Simple and weighted kappas

Cochran-Mantel-Haenzel correlation

Cramer's V

Binomial, KS, t, F, Wilcox

**Distribution Functions**

Beta distribution

Binomial distribution

Cauchy distribution

Chi-square distribution

Exponential distribution

F-distribution

Gamma distribution

Geometric distribution

Log Normal distribution

Logistic distribution

Negative Binomial distribution

Normal distribution

Poisson distribution

Sign Rank distribution

Student t distribution

Uniform distribution

Weibull distribution

Density Function

Probability Function

Quantile distribution

Other Functions

Other Functions

Gamma function

Natural logarithm of the Gamma function

Digamma function

Trigamma function

Error function

Complementary error function

**Base SAS Equivalents**

Freq, Summary, Sort

Rank, Corr, Univariate

These R functions are overridden, such that when presented with ore.frame data, the function generates a SQL query that is transparently submitted to Oracle Database. This is the case for much of the base *R* and stats functionality, providing the benefit of employing the database as the computational engine and seamlessly breaking through *R's* memory barrier.

In this post, we introduce a simple yet typical data analysis using
functions from the ORE transparency layer. We begin configuring the local *R* environment by executing a few simple commands.

Load the *ORE* library and connect to Oracle Database:

> library(ORE)

> ore.connect("USER", "SID", "HOST", "PASSWORD")

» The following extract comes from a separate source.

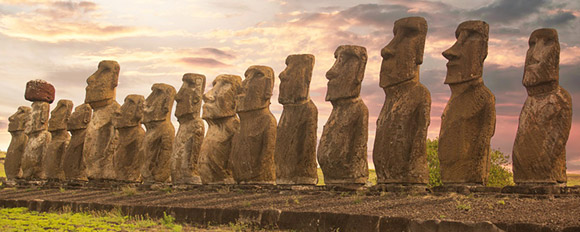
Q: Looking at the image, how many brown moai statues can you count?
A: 15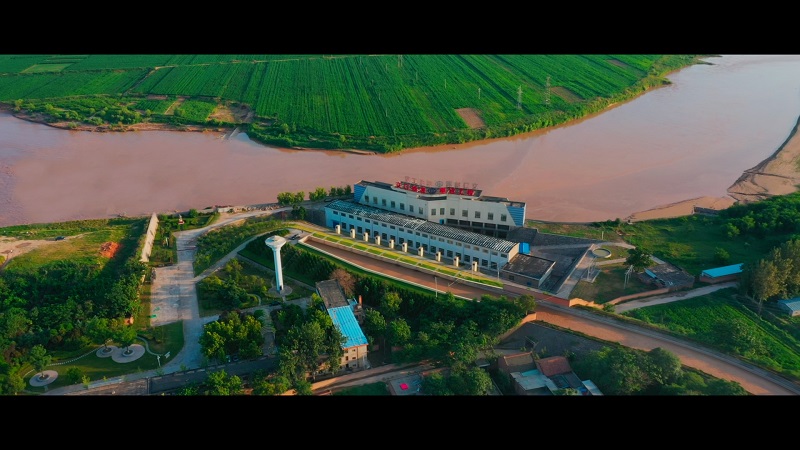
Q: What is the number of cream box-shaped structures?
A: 10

Invoking ore.sync synchronizes the the metadata in the database schema with the R environment:

> ore.sync("SCHEMA")

> ore.ls()

Attaching the database schema provides access to views and tables so they can be manipulated from a local *R* session:

> ore.attach("SCHEMA")

We use the ONTIME_S data set typically installed in Oracle Database when *ORE* is installed. ONTIME_S is a subset of the airline on-time performance data (from Research and Innovative Technology Administration (RITA), which coordinates the U.S. Department of Transportation (DOT) research programs. We're providing a relatively large sample data set (220K rows), but these examples could be performed in ORE on the full data set, which contains 123 millions rows and requires 12 GB disk space . This data set is significantly larger than R can process on it's own.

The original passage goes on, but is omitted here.